Фельдшер пыталась разбудить Анну Ивановну разными способами: покалывала иголкой кожу, дергала за нос, давала понюхать нашатыря – бесполезно. Попробовала ставить клизму – ничего не вышло. Чуть приоткроет старушка глаза, охнет – и снова в сон.
- Это же надо: столько икры сожрать! – ворчала Прасковья. – Она, конечно, придает энергию и силу, но в большом количестве – такая тяжесть! Ладно, молодым энергия нужна. А ей зачем – дрова колоть?
После полуночи, отчаявшись привести Анну Ивановну в сознание, фельдшер сказала:
- Пусть себе лежит, пока не выспится. У нее на лице нет смертной печати.
А уж фронтовая медсестра знала, что говорила.

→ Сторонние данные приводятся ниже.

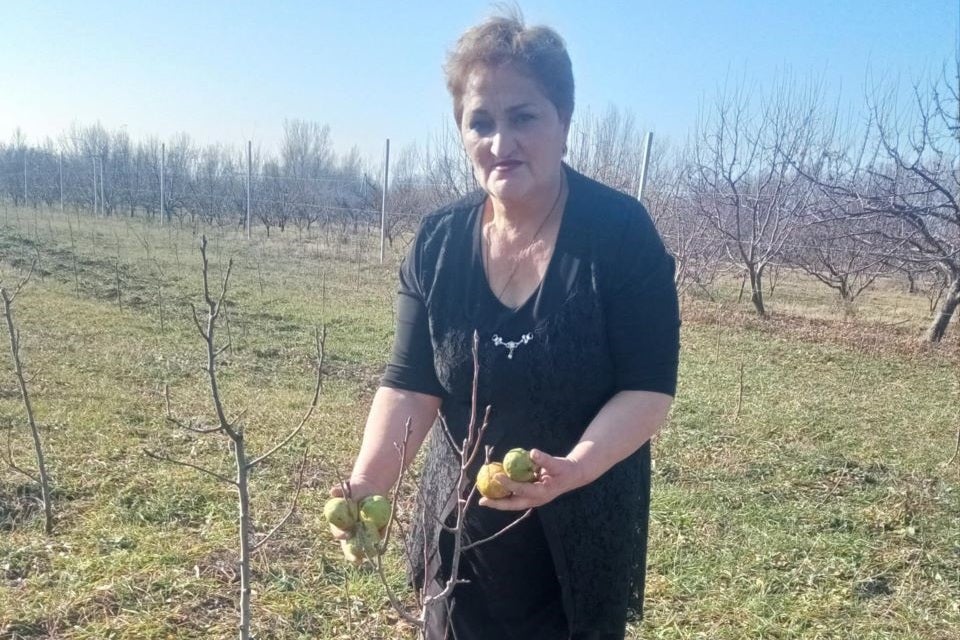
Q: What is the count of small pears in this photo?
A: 5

Очнулась Анна Ивановна только следующим вечером. Подивилась, что лежит не в своем углу, встала, как ни в чем не бывало, и направилась на кухню – проголодалась. Увидев заплаканное лицо дочери и любопытные глазенки внуков, старушка с беспокойством спросила, что произошло. Когда Людмила посвятила ее во все события, Анна Ивановна не поверила.

– 5 –

Через несколько дней Николай укладывал в чемоданы подарки сестре Матрене и ее французской родне. Между узелками с орехами и конфетами он бережно уложил обернутую ватой баночку с икрой.
- Кавьяр… - произнес он с уважением. – А я-то, дурень, думал, почему его так мало разрешают за границу вывозить. Здесь столько силушки заложено!